Discontinued Operations. Unless otherwise indicated, information presented in the notes to the financial statements relates only to Swift Energy’s continuing operations. Information related to discontinued operations is included in Note 8 and in some instances, where appropriate, is included as a separate disclosure within the individual footnotes.
Subsequent Events. We have evaluated subsequent events of our consolidated financial statements. There were no material subsequent events requiring additional disclosure in or amendments to these financial statements.
Use of Estimates. The preparation of financial statements in conformity with accounting principles generally accepted in the United States (“GAAP”) requires us to make estimates and assumptions that affect the reported amount of certain assets and liabilities and the reported amounts of certain revenues and expenses during each reporting period. We believe our estimates and assumptions are reasonable; however, such estimates and assumptions are subject to a number of risks and uncertainties that may cause actual results to differ materially from such estimates. Significant estimates and assumptions underlying these financial statements include:
· | the estimated quantities of proved oil and natural gas reserves used to compute depletion of oil and natural gas properties and the related present value of estimated future net cash flows there-from, |
· | estimates related to the collectability of accounts receivable and the credit worthiness of our customers, |
· | estimates of the counterparty bank risk related to letters of credit that our customers may have issued on our behalf, |
· | estimates of future costs to develop and produce reserves, |
· | accruals related to oil and gas revenues, capital expenditures and lease operating expenses, |
· | estimates of insurance recoveries related to property damage, and the solvency of insurance providers, |
· | estimates in the calculation of stock compensation expense, |
· | estimates of our ownership in properties prior to final division of interest determination, |
· | the estimated future cost and timing of asset retirement obligations, |
· | estimates made in our income tax calculations, and |
· | estimates in the calculation of the fair value of hedging assets. |
While we are not aware of any material revisions to any of our estimates, there will likely be future revisions to our estimates resulting from matters such as new accounting pronouncements, changes in ownership interests, payouts, joint venture audits, re-allocations by purchasers or pipelines, or other corrections and adjustments common in the oil and gas industry, many of which require retroactive application. These types of adjustments cannot be currently estimated and will be recorded in the period during which the adjustment occurs.

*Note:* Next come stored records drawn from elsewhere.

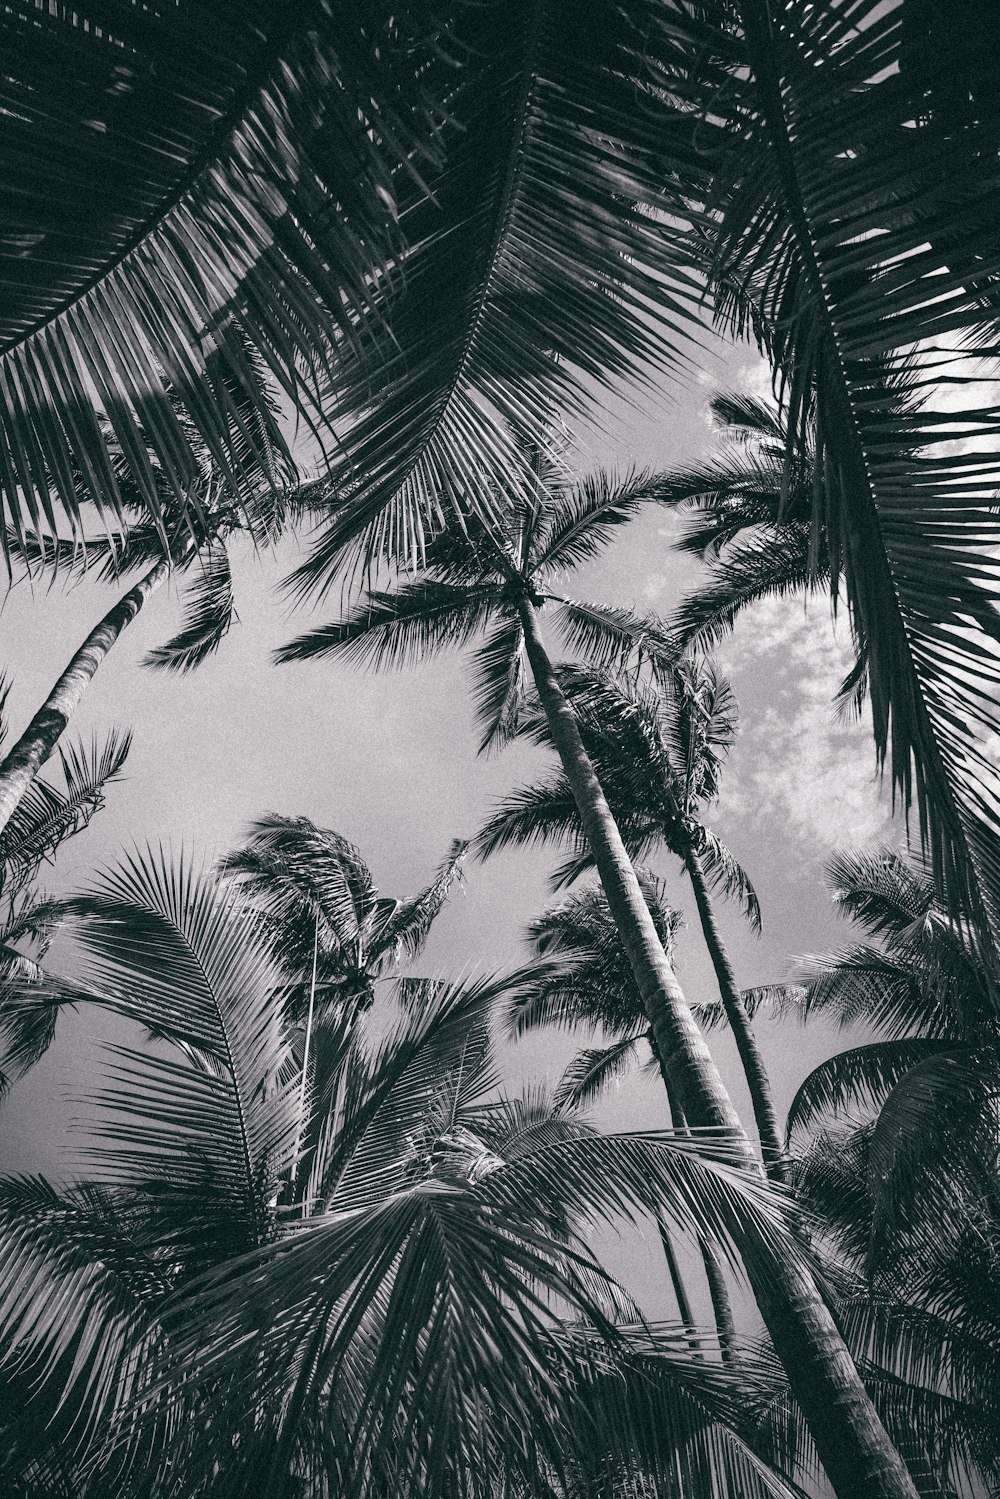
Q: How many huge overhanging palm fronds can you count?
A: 3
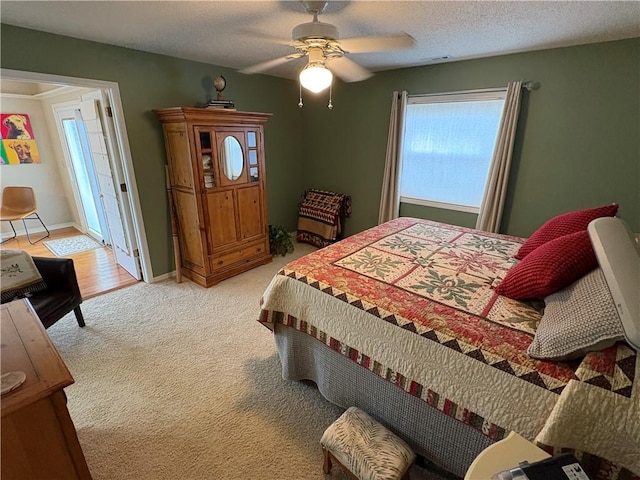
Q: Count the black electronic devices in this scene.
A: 1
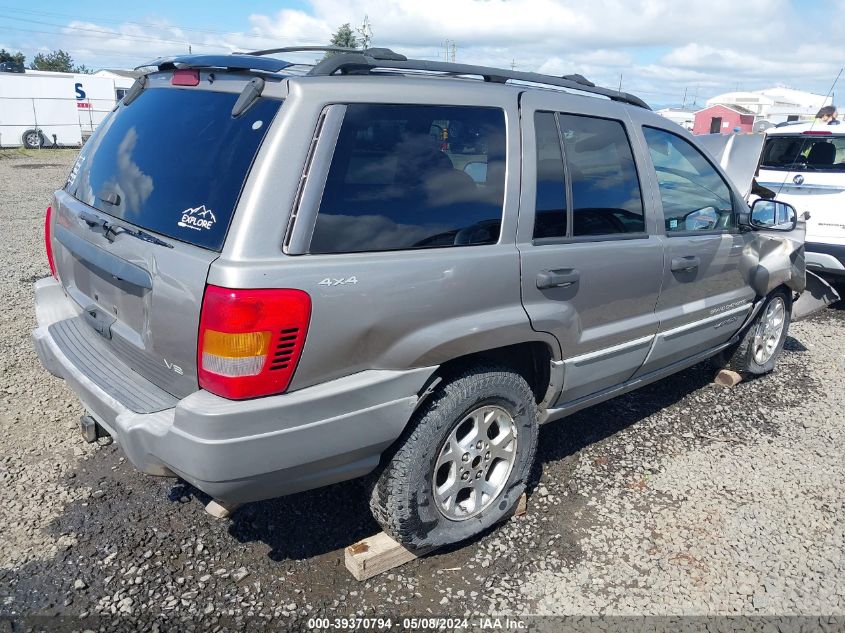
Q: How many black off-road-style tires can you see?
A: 2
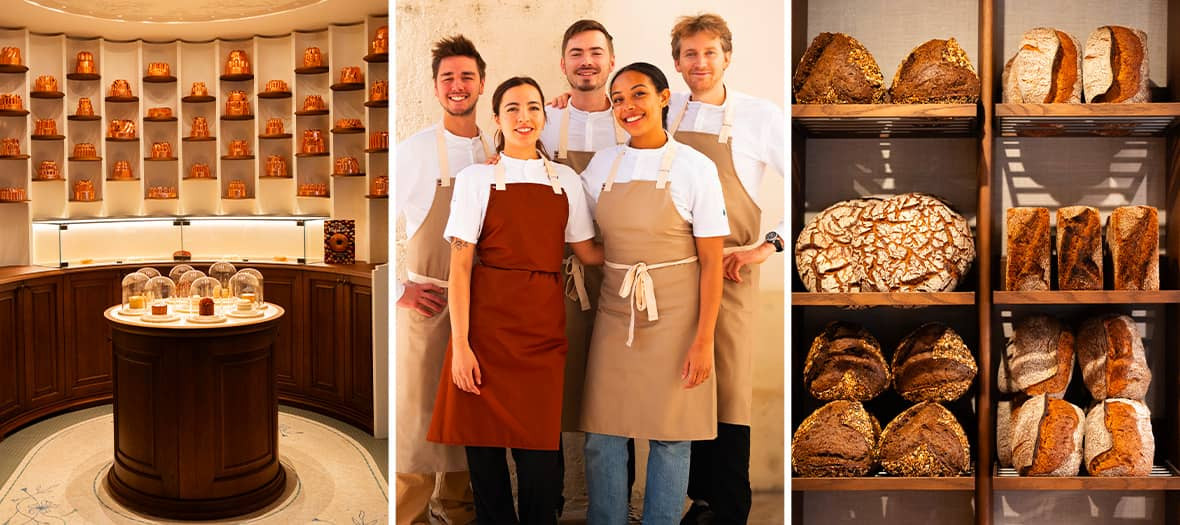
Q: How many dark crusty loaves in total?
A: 6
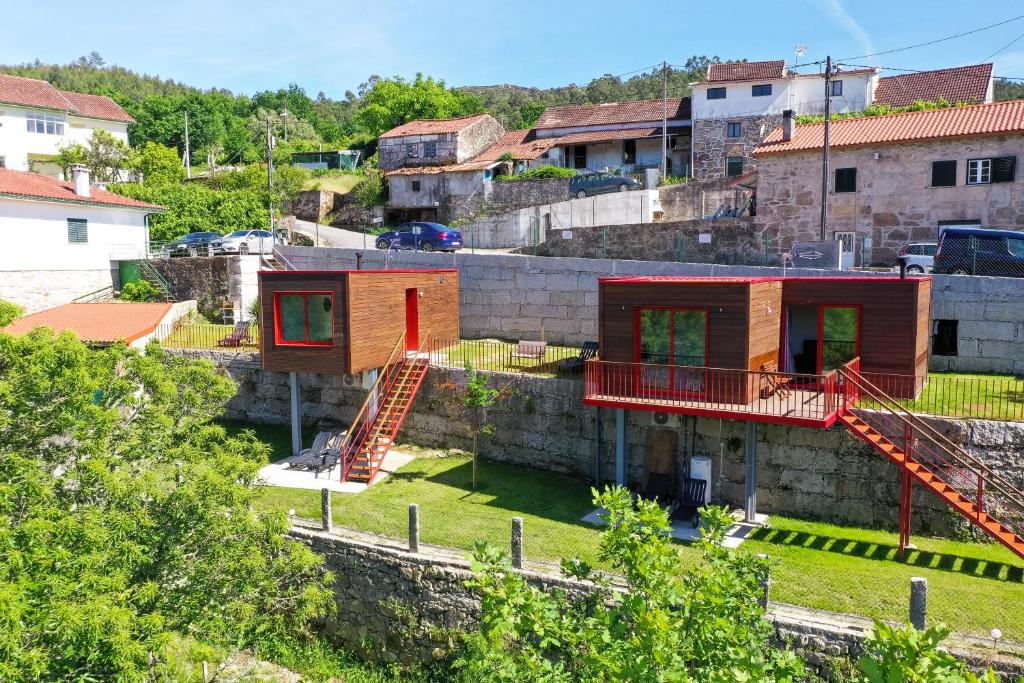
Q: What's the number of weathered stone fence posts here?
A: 5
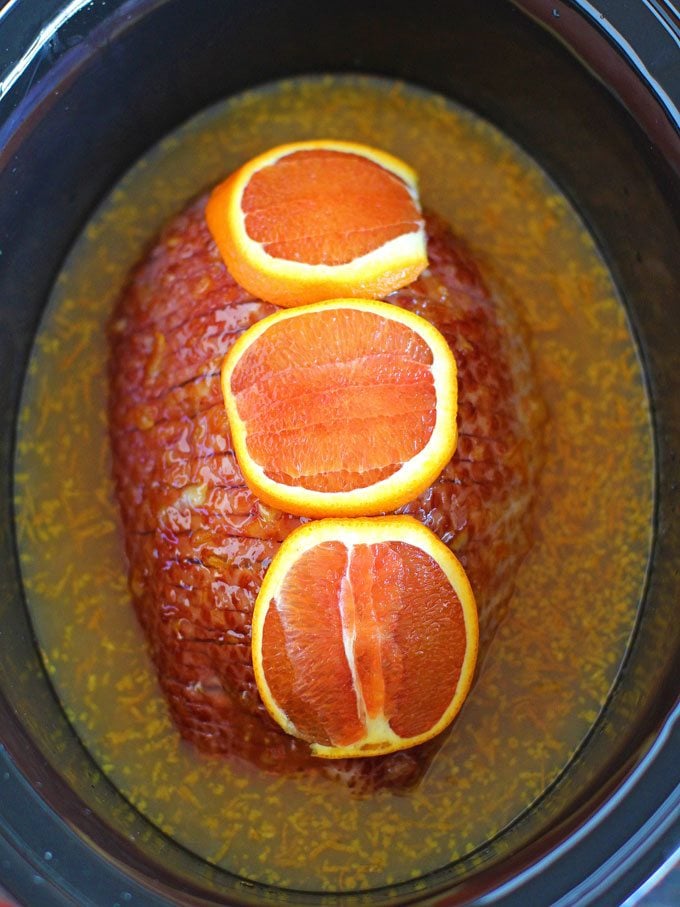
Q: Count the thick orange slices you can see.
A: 3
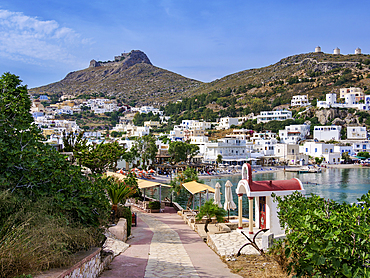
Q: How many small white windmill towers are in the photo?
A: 3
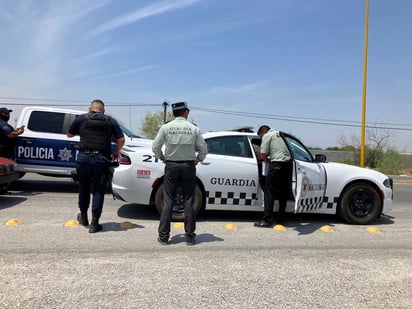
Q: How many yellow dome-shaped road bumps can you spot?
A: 8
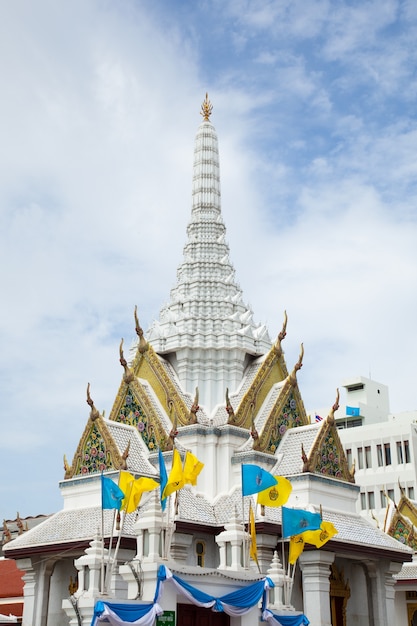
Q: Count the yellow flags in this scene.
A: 8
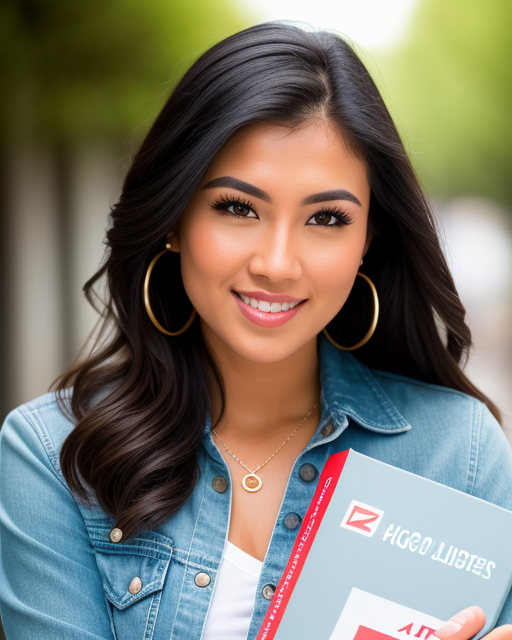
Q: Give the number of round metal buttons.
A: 8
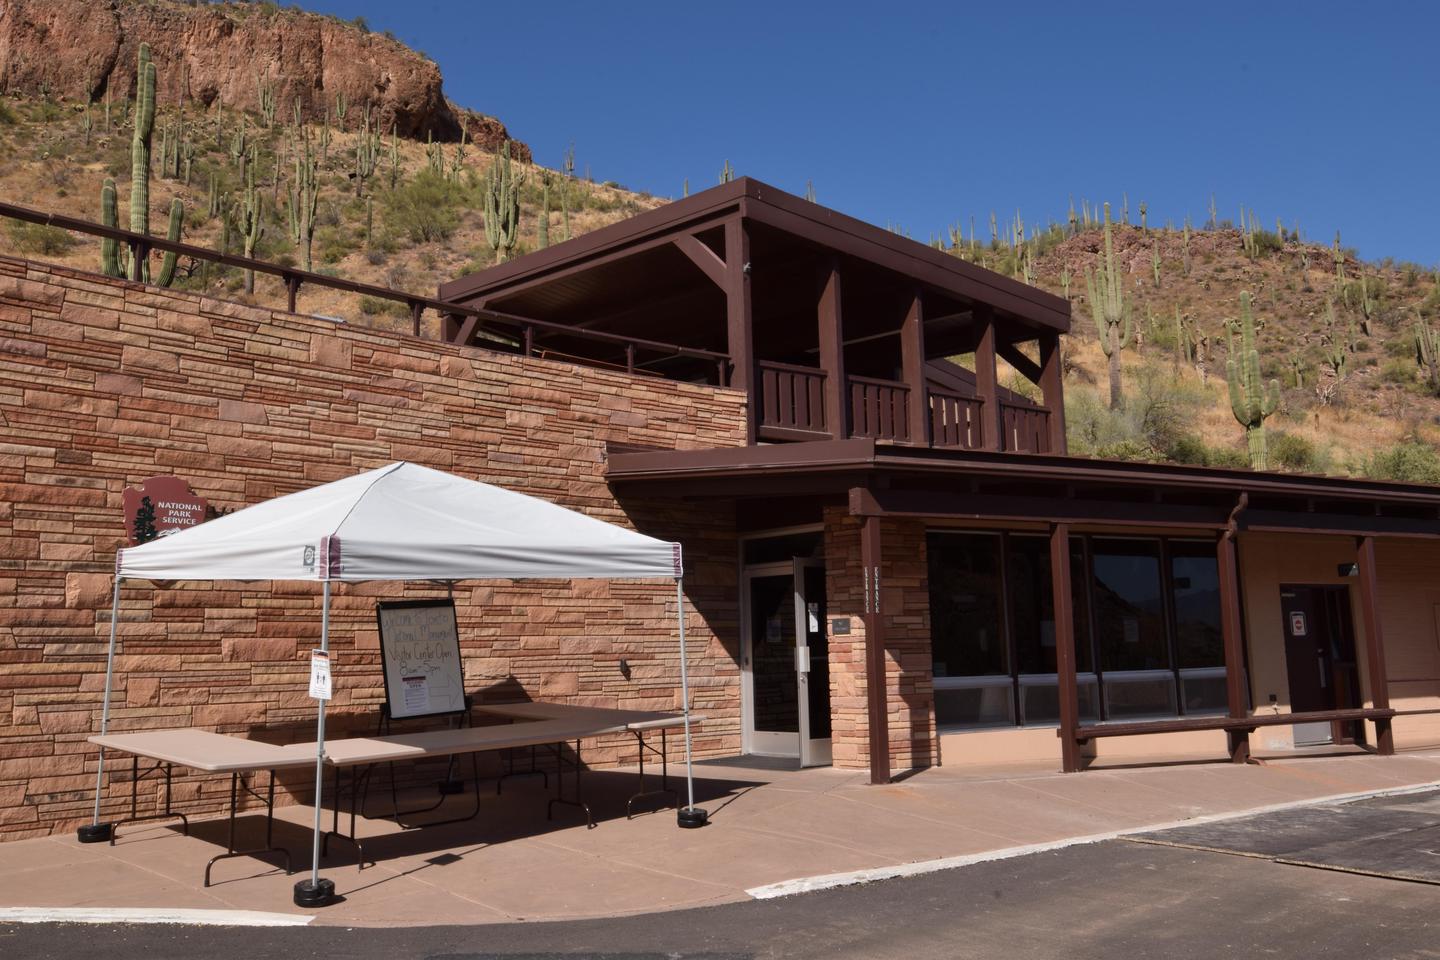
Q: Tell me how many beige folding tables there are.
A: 3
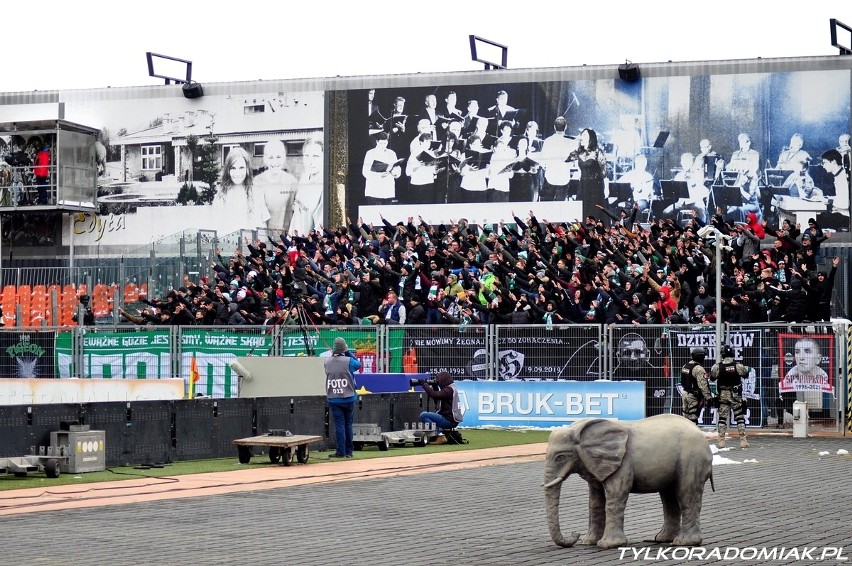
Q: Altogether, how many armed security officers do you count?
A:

Property and Equipment. We follow the “full-cost” method of accounting for oil and natural gas property and equipment costs. Under this method of accounting, all productive and nonproductive costs incurred in the exploration, development, and acquisition of oil and natural gas reserves are capitalized. Such costs may be incurred both prior to and after the acquisition of a property and include lease acquisitions, geological and geophysical services, drilling, completion, and equipment. Internal costs incurred that are directly identified with exploration, development, and acquisition activities undertaken by us for our own account, and which are not related to production, general corporate overhead, or similar activities, are also capitalized. For the years 2010, 2009, and 2008, such internal costs capitalized totaled $24.6 million, $24.5 million, and $30.1 million, respectively. Interest costs are also capitalized to unproved oil and natural gas properties. For the years 2010, 2009, and 2008, capitalized interest on unproved properties totaled $7.4 million, $6.1 million, and $8.0 million, respectively. Interest not capitalized and general and administrative costs related to production and general corporate overhead are expensed as incurred.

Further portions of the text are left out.